How does the 2009 Greenland Self-Government Act affect Greenland’s legal authority over defence and natural resources?
Executive summary
The 2009 Greenland Self-Government Act carved out a significantly expanded domestic autonomy for Greenland while expressly keeping defence, foreign affairs and other core state functions under Danish control; at the same time it transferred legislative and executive authority over mineral and other subsurface resources to Greenland and made revenues from those resources a Greenlandic matter [1] [2] [3]. The Act therefore reassigns legal competence over natural resources to Greenlandic institutions but leaves defence squarely with the Danish state and preserves Danish sovereignty and international responsibilities [4] [1].
1. The constitutional boundary: what cannot be transferred
The Act draws a clear legal line: matters tied to the Unity of the Realm — notably the Constitution, nationality, the Supreme Court, foreign policy, defence and security policy, and monetary/exchange-rate policy — remain within the Danish central authorities and are not transferable to Greenlandic self-government under the Act [1] [2]. That limitation is neither rhetorical nor accidental: it is rooted in Danish constitutional arrangements and reiterated by the Prime Minister’s Office guidance and official explanations of the Self-Government Act [1].
2. Natural resources: legal control, revenue and regulatory power
Conversely, the Act creates a legal basis for Greenland to assume legislative and executive powers over natural resources in the subsoil — including the right to prospect, explore and exploit minerals and petroleum — and to receive the associated revenues under Greenlandic law [5] [3] [6]. Denmark explicitly set up the framework so Greenlandic authorities could take over the mineral-resource area (taken over from 1 January 2010) and defined that revenue from licenses and stakes in companies would count as Greenland revenue [1] [5]. Subsequent Greenland legislation and institutions (for example, the Mineral Resources Act and regulatory bodies) operationalised that transfer [6] [7].

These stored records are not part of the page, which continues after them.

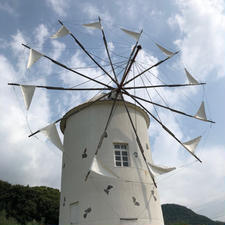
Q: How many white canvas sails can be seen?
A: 12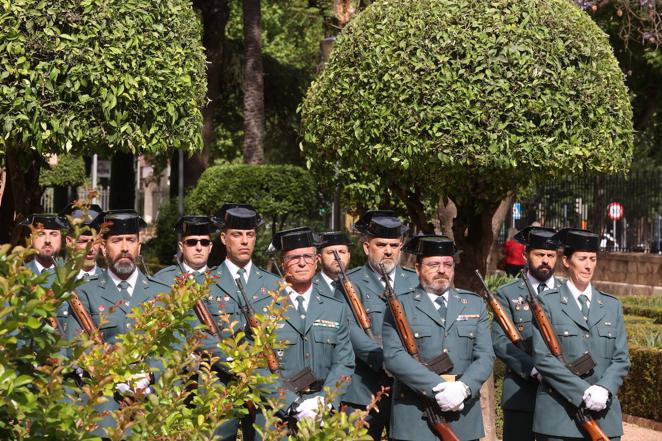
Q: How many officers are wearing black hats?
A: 11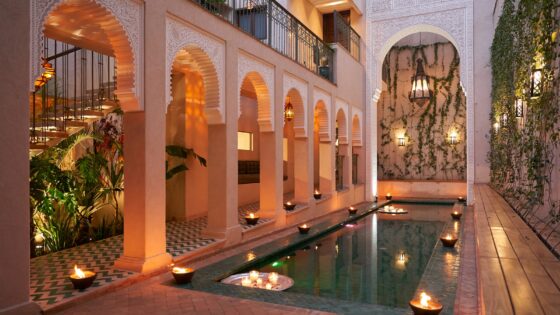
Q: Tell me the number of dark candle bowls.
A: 12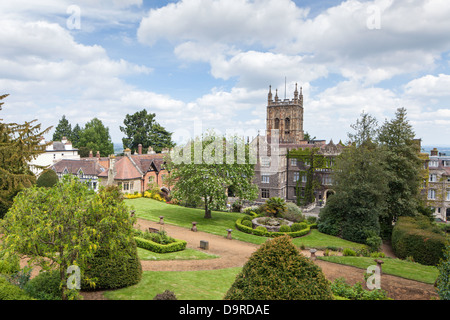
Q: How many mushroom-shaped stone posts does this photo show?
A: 6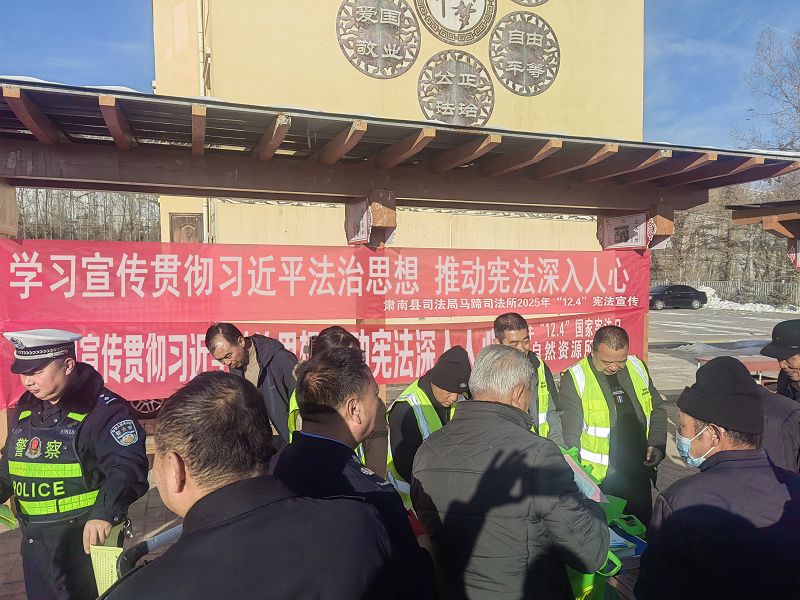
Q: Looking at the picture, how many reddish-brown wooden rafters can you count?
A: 13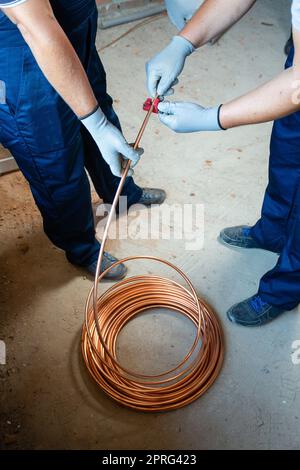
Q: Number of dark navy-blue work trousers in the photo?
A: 2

3. Practical effects: autonomy without full sovereignty
In practice the Act gives Greenland broad autonomy to decide on mining policy, licensing and how to capture economic benefits, while Denmark retains control over defence and the conduct of foreign relations that affect the Realm as a whole [4] [1]. The result is a regime in which Greenland manages most domestic affairs and its natural wealth, but cannot on its own decide defence deployments, base rights, or treaty commitments that implicate Danish obligations [8] [9]. Academic and policy observers characterise this as a near-complete devolution of internal governance coupled with retained external sovereignty by Denmark [4] [10].
4. Money, leverage and the path to independence
The Act also fixed an annual Danish subsidy that underpins Greenland’s finances and tied future economic relations to negotiations if that subsidy were reduced; this financial architecture means resource revenue is politically potent but not an automatic ticket to sovereignty [3] [5]. The Act recognises Greenlanders as a people with a right to self-determination and lays out a constitutional path to change status via referendum and negotiation, but any change of territory or full independence would require Danish parliamentary approval and negotiation over outstanding matters including defence arrangements [4] [8].
5. Competing narratives and implicit agendas
Public debate often frames the Act either as a handover of sovereignty or as an insufficient concession; both positions simplify the legal reality. Pro-autonomy voices emphasise that control of resources and domestic lawmaking are transformative for Greenland’s economic future [11] [7], while defenders of the Realm stress that strategic functions — notably defence and foreign policy — remain under Denmark, limiting Greenland’s international agency [1] [4]. Analysts and think-tanks also note geopolitical interests (e.g., US and NATO activity) that render defence a politically charged Danish competency even when military use of Greenland’s territory is subject to agreements under Danish sovereignty [9].
6. Bottom line: division of authority mapped by law
Legally, the Self-Government Act grants Greenland primary authority over its natural resources — including control of licensing, revenue entitlements and associated domestic regulation — but it does not transfer defence or external-state powers, which remain Danish responsibilities; the Act therefore expands Greenland’s sovereign-like capacities domestically while preserving Denmark’s control over international security and constitutional matters [5] [1] [4].